Keep smiling with a conventional fixed partial denture (bridge)

A fixed partial denture (FPD), also known as a bridge, is used to replace missing teeth. An artificial  tooth on a FPD is permanently attached to adjacent teeth. It is like a ‘bridge’ and the natural teeth act as ‘pillars’ to support it.

Conventional fixed partial dentures have one or more artificial teeth and are held in place by natural teeth on either one or both sides; the natural teeth are prepared and capped with crowns and attached to the replacement tooth or teeth.

Conventional Fixed Partial Denture

When/why should you choose this option?

  • One or more missing teeth needs to be replaced in a certain location.
  • You would like a fixed replacement for your missing teeth as opposed to a removable option.
  • It can be used to replace teeth at the front (incisors and canines) or back of the mouth  (premolars and molars).
  • You have enough strong teeth with good bone support for the artificial teeth to connect to; your dentist will call these abutments or abutment teeth. Otherwise, the FPD will be at risk of becoming loose after a while. 
  • A major advantage is that it can provide a natural-appearing result with less bulk and more comfort than a removable option.

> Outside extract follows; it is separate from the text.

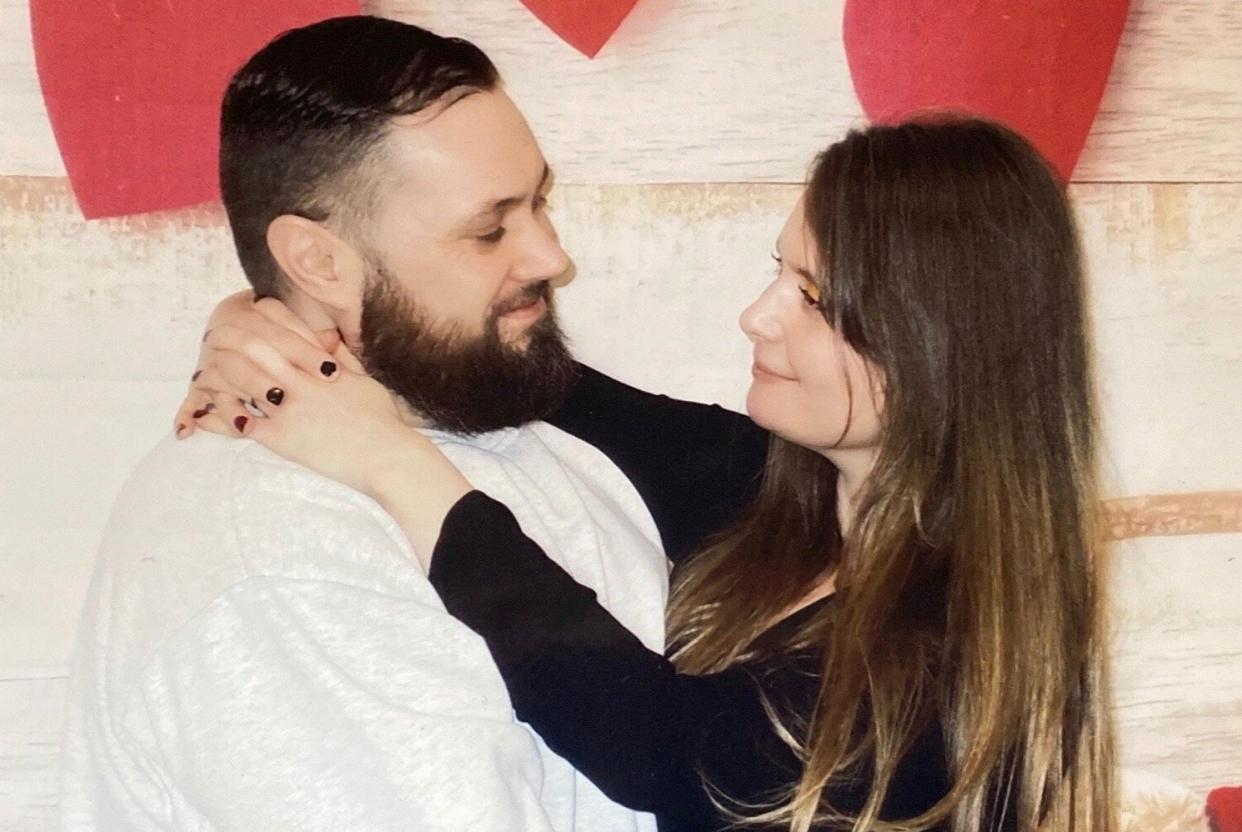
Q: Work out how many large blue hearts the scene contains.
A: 0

What do you need to be aware of?

  • The natural supporting teeth or abutments will need to be cut and filed into shape.
  • A cantilever design may help preserve more of your natural teeth because they are only fixed to one side. This design can be used to replace a single tooth if the supporting tooth is sound.
  • When an abutment tooth is prepared for a crown, there is the risk of causing injury to its nerves and blood vessels, or it can become damaged over time. When this happens, the abutment tooth may need root canal treatment; therefore, the bridge may be damaged in the process. A  root canal treated abutment may become a weak tooth, especially as an abutment for another new bridge, with the risk of root fracture in the future.
  • It can be more difficult to keep the FPD plaque free, putting the restored abutment teeth at greater risk of caries and gum disease. Extra care to clean the bridge is necessary to avoid this. The tooth-coloured material on the bridge may chip.
  • Natural teeth change colour with age, which can make them look different from the bridge over time.

What will you need to do to improve your chance of long-term success?

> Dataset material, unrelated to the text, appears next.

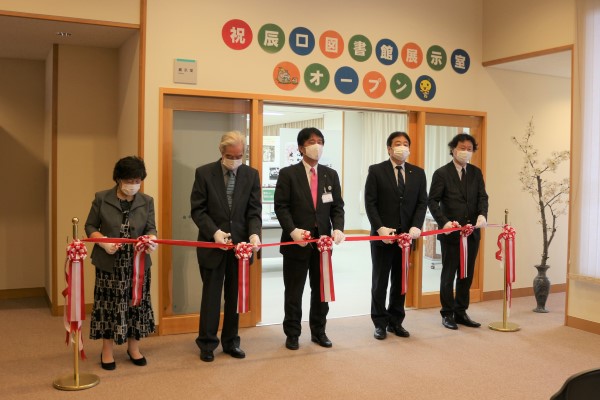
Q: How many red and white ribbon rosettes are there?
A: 7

  • Good oral hygiene is essential to help prevent problems. Brush your teeth twice a day with a toothpaste containing at least 1,100 ppm fluoride if your risk of dental caries is low.
  • You also have to clean under the false tooth every day and between your teeth. This will be more difficult around the FPD as the artificial tooth is fixed to the teeth next to it. Ask your dentist about special flossing or brushing tools to make it easier.
  • Eat a well-balanced diet that is low in sugar. 
  • Your dentist will assess your risk and need for periodic review. This might be between 3-12 months depending on his/her recommendation.

What if there are problems?

  • There may be different solutions available, according to your individual situation and problem. For example:
    • if you develop caries and gum disease, your dentist may remove the caries around the FPD and work with you to improve your oral hygiene;
    • if you lose an abutment tooth, the FPD will fail; it may, however, be possible to replace it with a new one;
    • if there are fractures to the tooth-coloured surface, your dentist may be able to repair it;
    • if there is a mismatch in colour between your natural and restored teeth, whitening the natural teeth may be the easiest solution if your natural teeth respond to whitening.
  • You and your dentist can agree on the best plan of care for you.

What other factors do we need to consider?

  • Invasiveness of procedure: It is invasive. The supporting natural teeth are cut and shaped to prepare them for the crowns, which means some of the original, healthy tooth structure is removed.
  • Treatment fees: The cost will vary depending on the size and type of FPD.

How does this option affect you?

Conventional FPDs have proven to provide a stable, reliable, and functional means of restoring missing teeth when it is performed properly. They look and feel natural which may benefit your quality of life.